Teaching & Mentoring

At their best, both teaching and mentoring are flexible, adaptive, and open to radical transformation and change.

Political Ecology Lab

Along with her graduate student colleagues and collaborators, Dr. West curates the Political Ecology lab at Columbia University. Lab members use the space to workshop proposals, papers, and ideas; to collaboratively read key texts and discuss contemporary theoretical-conceptual issues; and to develop their professional skill set. While membership in the lab is not limited to anthropology students, there is an application process for students outside of Dr. West’s department. The lab meets bi-weekly during the academic year.

Political Ecology Major

Dr. West is the creator and director of the Political Ecology major at Barnard College. This course of study is designed to enable students who wish to pursue specialized studies in their coursework and senior thesis projects in fields relevant to environmental justice, climate change, and sustainability. Dr.
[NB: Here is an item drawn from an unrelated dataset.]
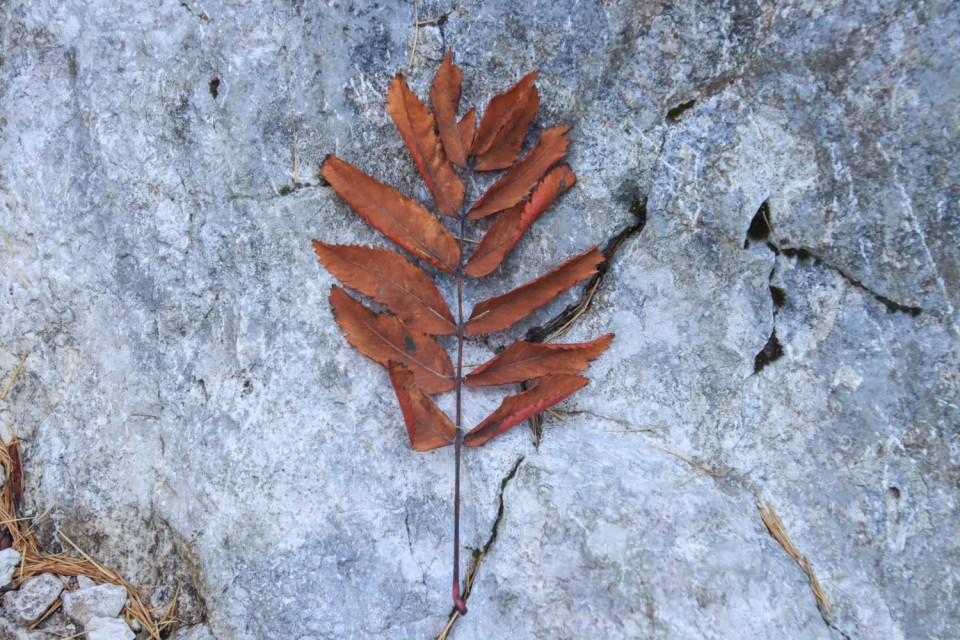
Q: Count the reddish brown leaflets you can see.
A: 13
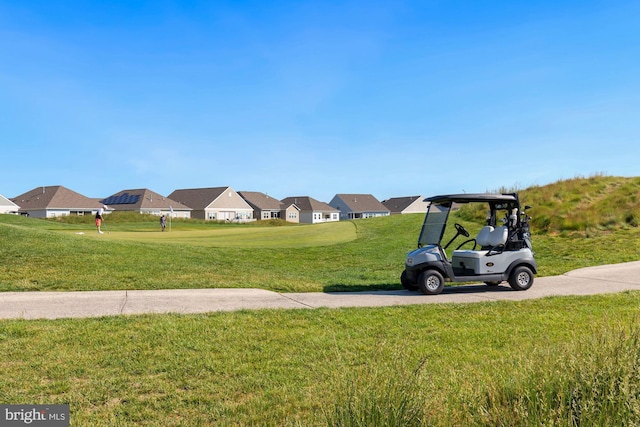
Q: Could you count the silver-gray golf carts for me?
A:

West’s mentorship assists students in finding jobs and bolsters their prospects for admission to graduate programs concerned with climate change and other contemporary socio-ecological problems by demonstrating they already possess robust specialized training.

More specifically, the track in Political Ecology prepares students for 1) graduate studies in environmental anthropology, human geography, environmental studies, environmental humanities, and the like; 2) jobs at various NGOs, state agencies, and international organizations that are focused on sustainability, climate change, and the social aspects of these two areas; 3) work with progressive organizations working on decarbonization, climate change mitigation and the like; 4) environmental journalism, and 5) a range of other careers focusing on climate change.

Current & Former Students

Dr. West currently has Ph.D. and Masters students in the Department of Anthropology. She is also on the faculty in the Department of Ecology, Evolution and Environmental Biology (E3B) and is co-chairing a faculty committee that is charged with creating a Ph.D. program for the Columbia Climate School.